Justo al lado de este artículo editorial, en la carta recuadrada, Alejandro Martínez-Abraín vuelve a encontrar un ejemplo para reforzar su idea de que muchas especies animales están abandonando los refugios donde quedaron acantonadas por la presión humana. Al relajarse dicha presión han saltado por los aires los límites del refugio, que con frecuencia se había considerado un hábitat idóneo. Se vale esta vez de los chorlitejos patinegros, que se pusieron a criar en medio de la playa alicantina de La Mata, en lugar de entre las dunas, como creíamos que era su costumbre. Les ha bastado una momentánea interrupción de nuestras actividades habituales, los confinamientos derivados de la reciente pandemia por coronavirus, para recuperar sus verdaderas inclinaciones. Por suerte, se han conservado en las poblaciones supervivientes los genes que permiten volver a anteriores comportamientos, seguramente los genuinos.
Otro colaborador y buen amigo de Quercus, Ricard Gutiérrez, acaba de publicar en Tundra un libro sobre sus experiencias personales con las aves durante los últimos años (pág. 66), donde también aconseja dar poco crédito a las apariencias. Se diría que Alejandro y Ricard, buenos observadores, han llegado a similares conclusiones sobre cómo debe enfocarse la conservación. No hay blancos ni negros, sino una gama de grises. Pero la cosa va aun más lejos. En las páginas 14-18 aparece un artículo de José Pablo Veiga sobre la actitud de las rapaces diurnas en un pequeño cerro que se eleva en el piedemonte de la sierra madrileña y que durante lo más duro de la pandemia se libró de la habitual avalancha de visitantes.
En resumidas cuentas, nuestra especie resulta molesta a muchas otras con las que compartimos territorio, las espantamos e incluso las obligamos a ocupar lugares que eludirían si tuvieran elección. Es algo a lo que conviene darle un par de vueltas en un país que cuenta con más de 47 millones de habitantes y que recibe cada año, mientras ningún virus lo impida, algo así como el doble de esa cantidad de personas. Todos, nativos y foráneos, ansiosos por llegar hasta el último rincón de nuestra geografía. Un impulso ancestral del que hoy saca buenos réditos el turismo.
Lo anterior nos lleva a otra idea que hemos discutido mucho con Alejandro Martínez-Abraín, la del templo profanado. Es frecuente que los naturalistas se entristezcan al ver cómo los lugares que antes habían disfrutado casi en exclusiva se han convertido en un espacio destinado al ocio, a las aglomeraciones. Estamos condenados a compartir esos rincones que creíamos propios. Pero Alejandro, que tiene el don de una mente positiva, también ve en ello una ventaja. O, al menos, un peaje que debemos pagar por nuestros éxitos en la defensa de la naturaleza. Claro, de tanto ensalzarla, de tanto insistir en que sólo se conserva aquello que se conoce, hemos conseguido que ahora todo el mundo sienta curiosidad y penetre en el templo sin respeto, avasallando, dispuesto a participar en nuestras liturgias.
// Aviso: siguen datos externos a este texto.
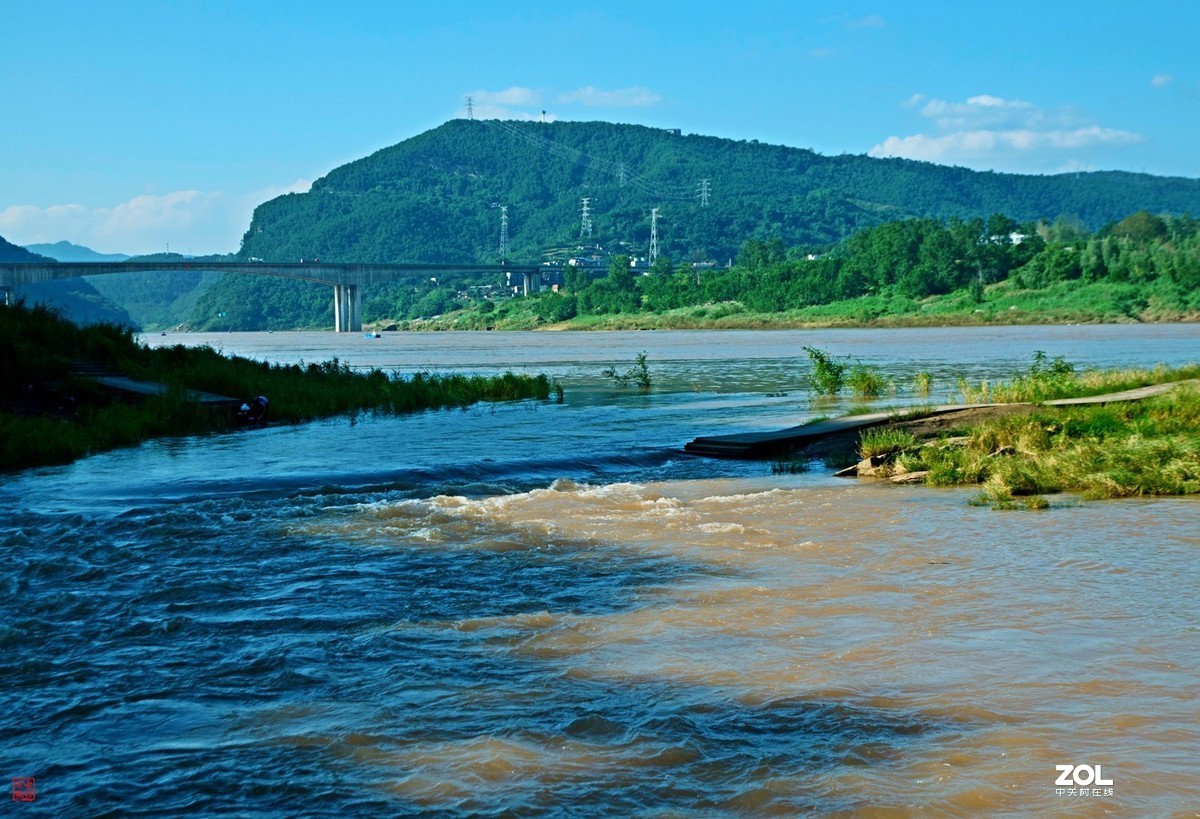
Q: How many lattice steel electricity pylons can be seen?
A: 6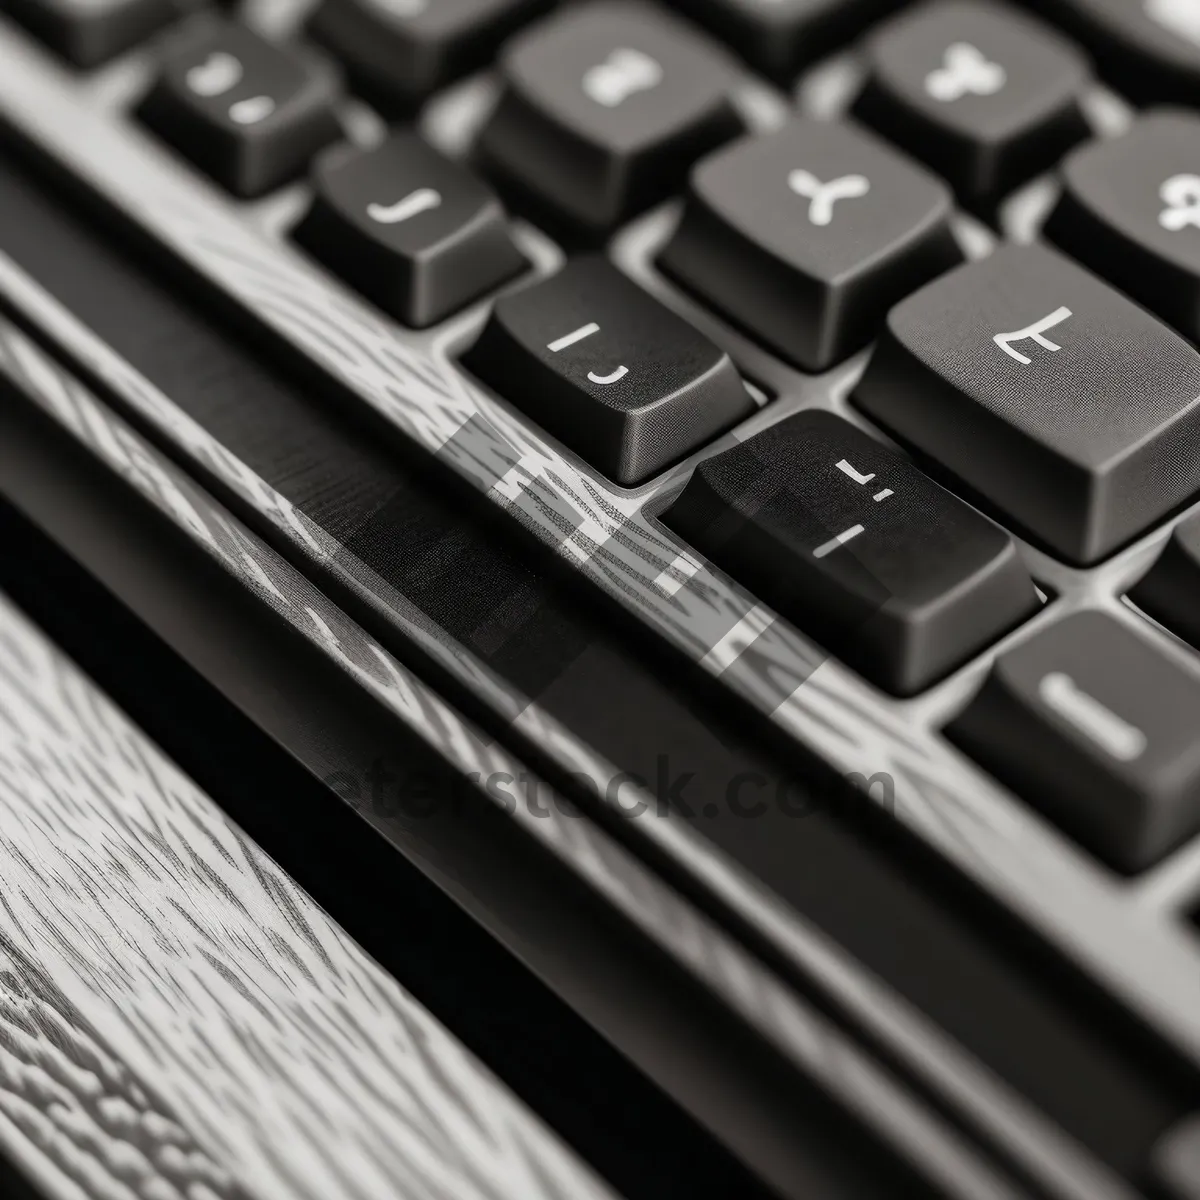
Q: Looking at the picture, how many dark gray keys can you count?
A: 15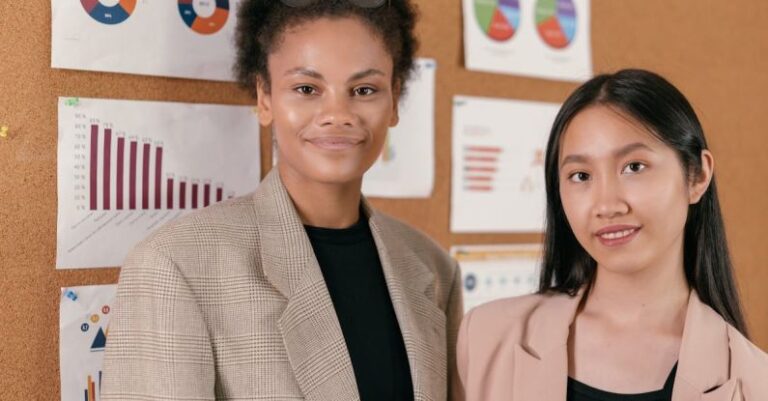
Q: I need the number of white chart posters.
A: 7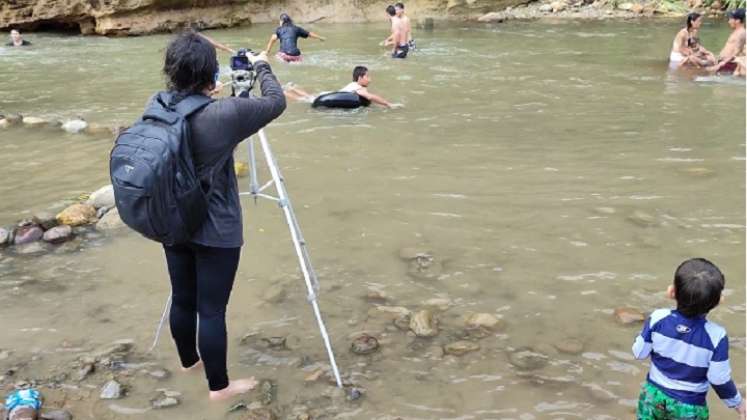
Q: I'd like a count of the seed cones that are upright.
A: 0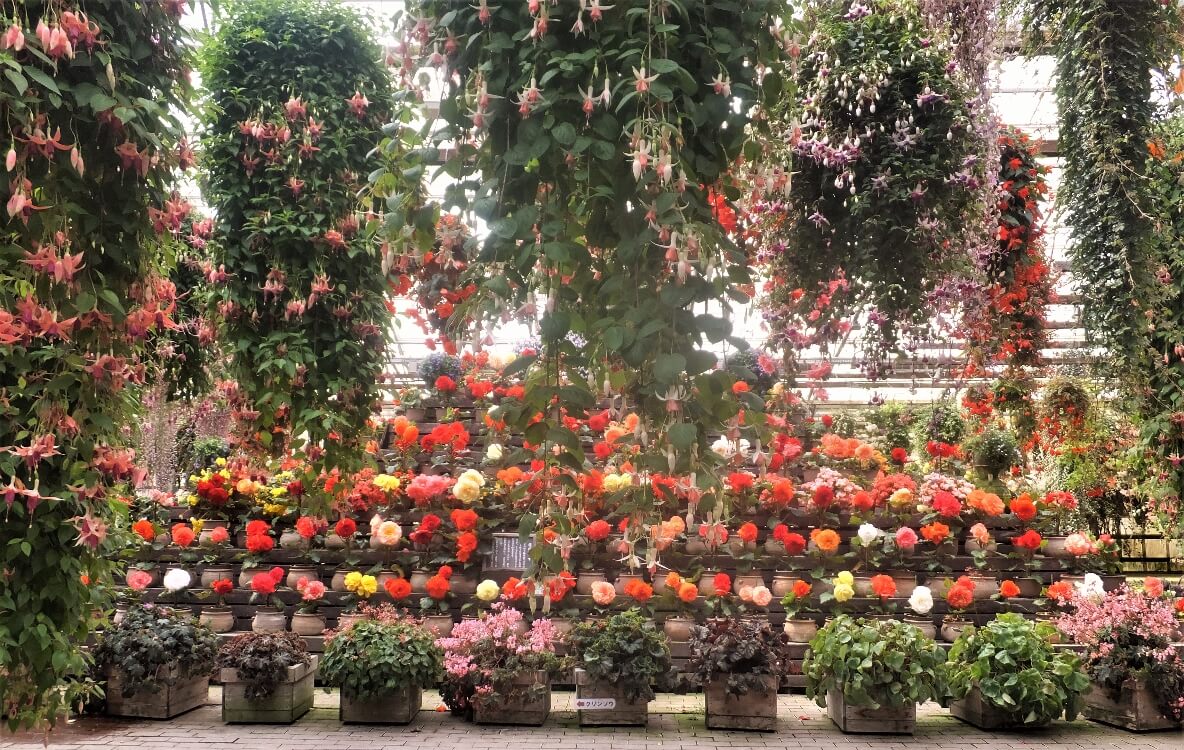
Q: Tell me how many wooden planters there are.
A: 9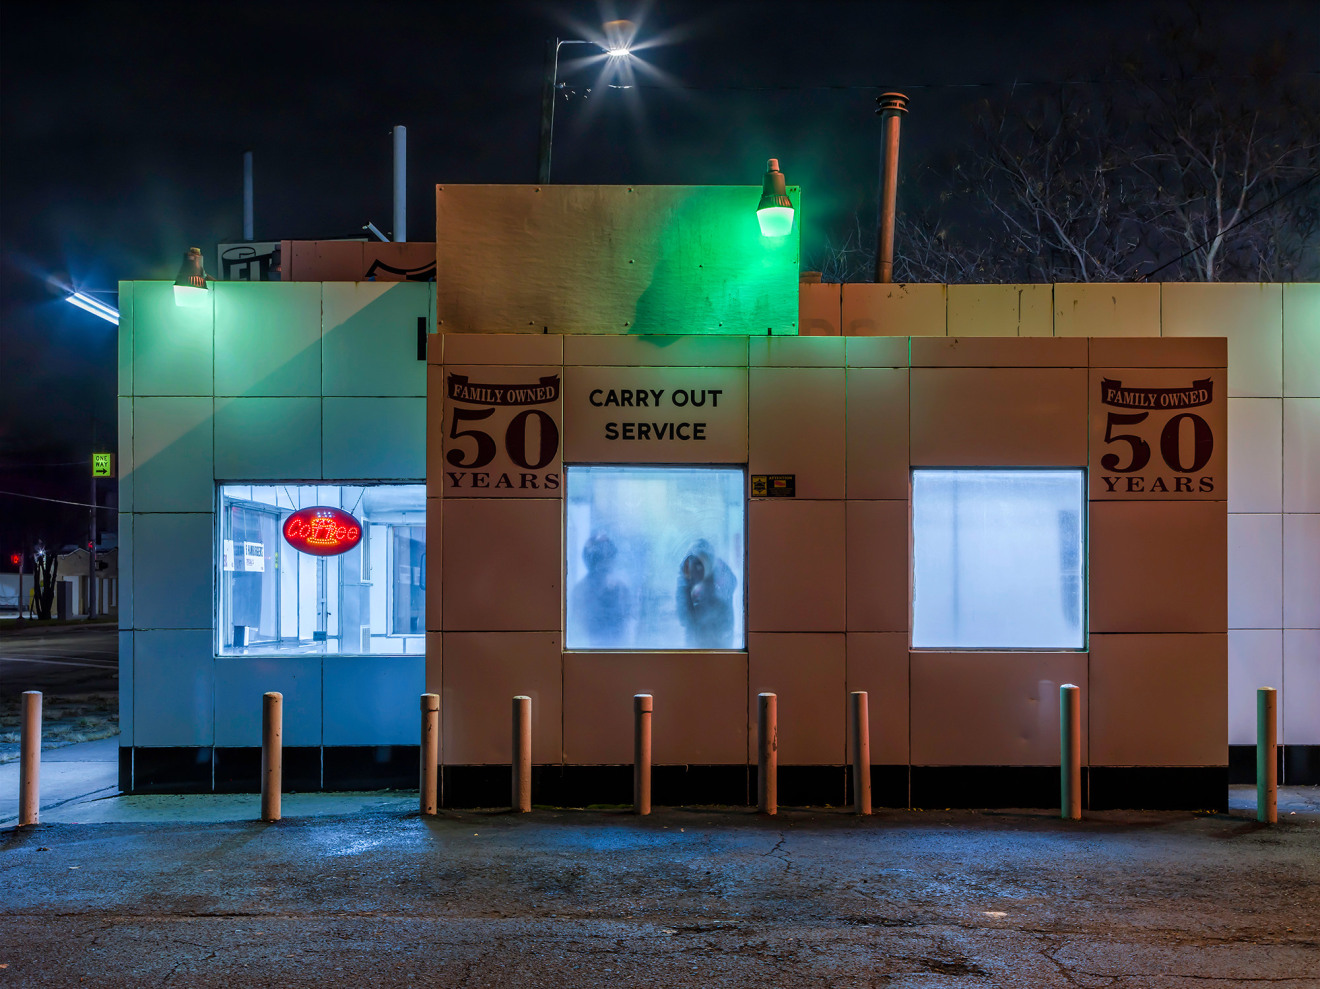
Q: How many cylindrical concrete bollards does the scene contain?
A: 9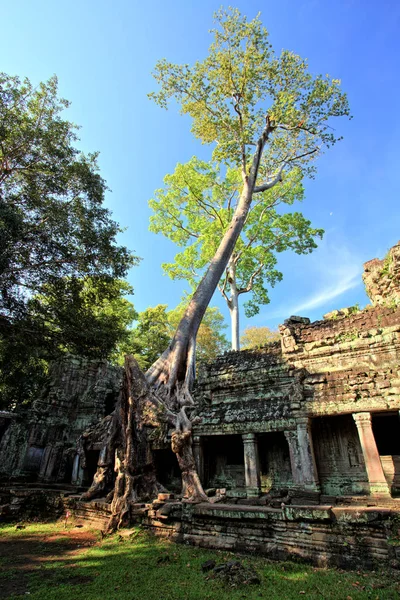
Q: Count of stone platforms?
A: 1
¿En qué quedamos? Por un lado, el éxodo rural y el reciente respeto a los animales han dado la opción a la fauna de abandonar sus antiguos refugios. Pero, al mismo tiempo, esa nueva cultura, muy urbana, exige participar también de las ventajas que la divulgación y las campañas de concienciación han pintado de un verde muy atractivo. Como pasa siempre, tendremos que buscar un equilibrio, un pacto de no agresión, y resignarnos a ver invadidos los feudos donde pasábamos horas y horas pendientes de los hierbajos, los gusarapos y los pedruscos. Términos, despectivos pero cariñosos, que pedimos prestados a Santos Casado, otro colaborador asiduo de Quercus.